【カフェ・りゅうぐうじょう】へようこそ!
それを見て、嶋子は我が目を疑った。
“何でこんな所にこんなモノが……?”
ここはとある海岸近くの空き地。そこには昨日まで何も無かった筈である。
突如現れたそれは何ともボロっちい掘っ立て小屋で、ボロボロの板にペンキでなぐり書きされた看板が、今にも落っこちるんじゃないかと思うくらいに傾いて掛かっていた。
そして、その看板には
【カフェ・りゅうぐうじょう】
と、判別が難しい程グッチャグチャな字で書かれていたのだ。
“り……りゅうぐうじょう……?”
【りゅうぐうじょう】とは……あの【竜宮城】で間違い無いんだよね……?
嶋子は、おとぎ話の【竜宮城】とは余りにもイメージが異なるその【りゅうぐうじょう】から何故か目が離せなかった。
「……お邪魔しま〜す」
結局、好奇心に負けてその掘っ立て小屋の扉をエイヤ! と押して中を覗く嶋子。
すると
「いらっしゃいませ」
と声がした。
それにホッとして中に足を踏み入れると……
「え? え?」
内装は、外観をまるっきり裏切る非常に小洒落た造りになっていた。
「は? え? 一体どうなってんの!?」
嶋子は訳が分からずにただひたすらキョロキョロと見回すばかりだった。
「……どうぞ、お好きな席へ」
マスターと思しきオジサマにそう言われ、嶋子はソロソロと手近なテーブルに腰を下ろした。
“本当にどうなってんの!?”
嶋子はまだ目の前に広がる光景が信じられない。
“ここ、何で海底みたいなのよ!?!?”
そう。外観は今にも崩れ落ちそうな掘っ立て小屋だったのに、中は何と全面ガラス張りで、まるで水族館のように外には色々な魚が泳ぎ回っているのだ。
余りにも信じがたい光景に大混乱する嶋子にマスターは
「ご注文は?」
と、実に渋〜い声で尋ねてくる。
「あ、はい!……え〜っと……」
と、ここで嶋子は困惑した。
“え? メニュー表が無い!!”
これではこの店に何があるかが分からない。
「あの……お勧めとかって、何がありますか……?」
仕方がないのでマスターにお勧めを尋ねる。
「……本日はこちらのコーヒーがお勧めでございます」
と、既に淹れ終わっていたらしいコーヒーを運んで来た。
「あ、ありがとうございます」
嶋子は礼を述べてコーヒーを一口飲んでみる。
“わ! 美味しい!!”
嶋子は特にコーヒー好きでは無いが別に嫌いでもない。
故にコーヒーの銘柄など碌に知らないが、このコーヒーは後味がスッキリしていて非常に飲みやすい。

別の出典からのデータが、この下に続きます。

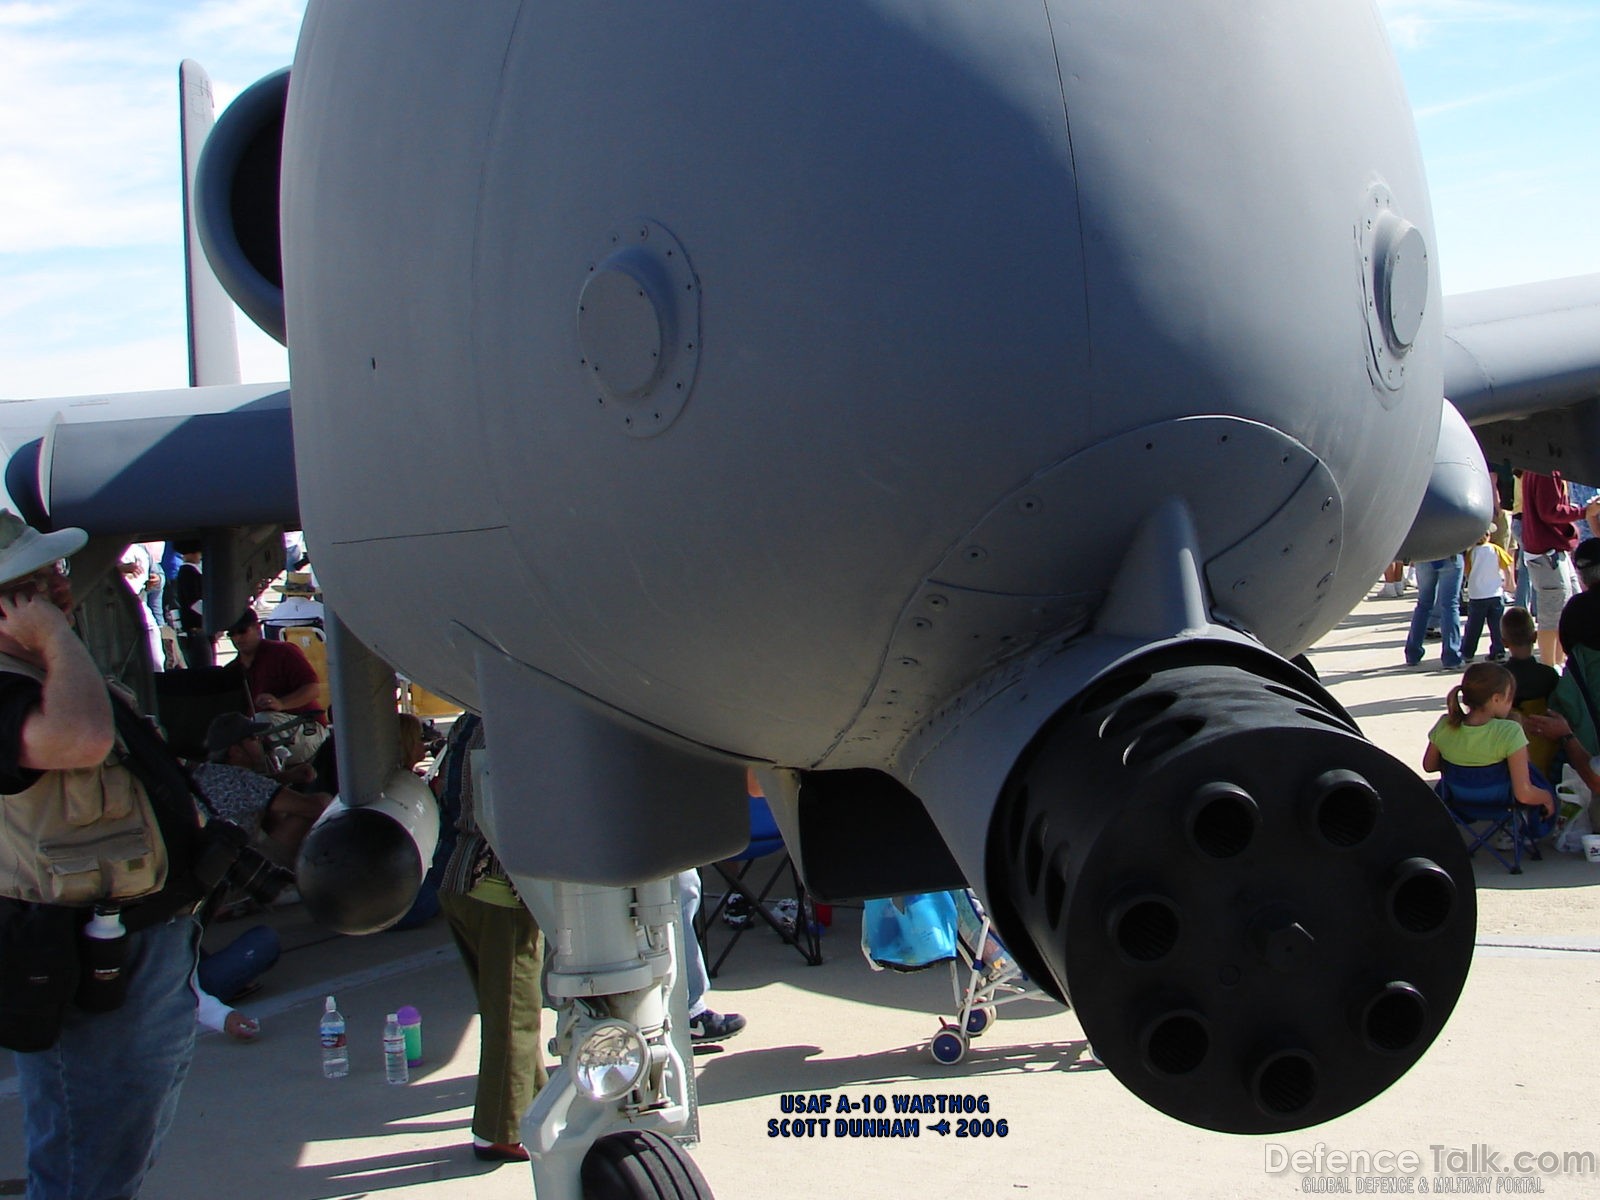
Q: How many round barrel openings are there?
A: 7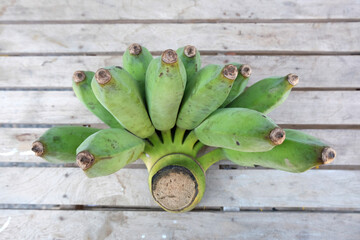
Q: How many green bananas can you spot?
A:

“これにフレンチトーストとかパンケーキとかがあったら最高だな”
な〜んて思っていると
「こちら、当店自慢のサンドイッチでございます」
と、特に頼んでいないのにサンドイッチが出て来た。
“わ! 美味しそう!”
出て来たサンドイッチは具沢山かつ彩り豊かで、非常にボリュームがある。
ここでお腹がグ〜ッと鳴った。
“そういえば今日、お昼食べ損ねたんだった”
今日は仕事でトラブルがあり、その処理の為に走り回っていたので昼食を食べていなかった事を思い出した。
“いただきます!”
嶋子は夢中になってサンドイッチを平らげた。
「ふう。ごちそうさまでした」
嶋子はサンドイッチを平らげ、食後のコーヒーを飲んだ後
「お会計をお願いします」
レジが何処だか分からなかったので、マスターにそう声を掛ける。
「ありがとうございます。✕✕✕✕円になります」
嶋子は会計を済ませ、店を出る。
そして
「あれ?」
嶋子は再び我が目を疑った。
「お店が……無くなってる……」
何気なく店の方を振り返ると、今出て来たばかりの【カフェ・りゅうぐうじょう】は跡形もなく無くなっており、そこにはただ空き地が広がっていた。
本作をお読み頂きありがとうございました。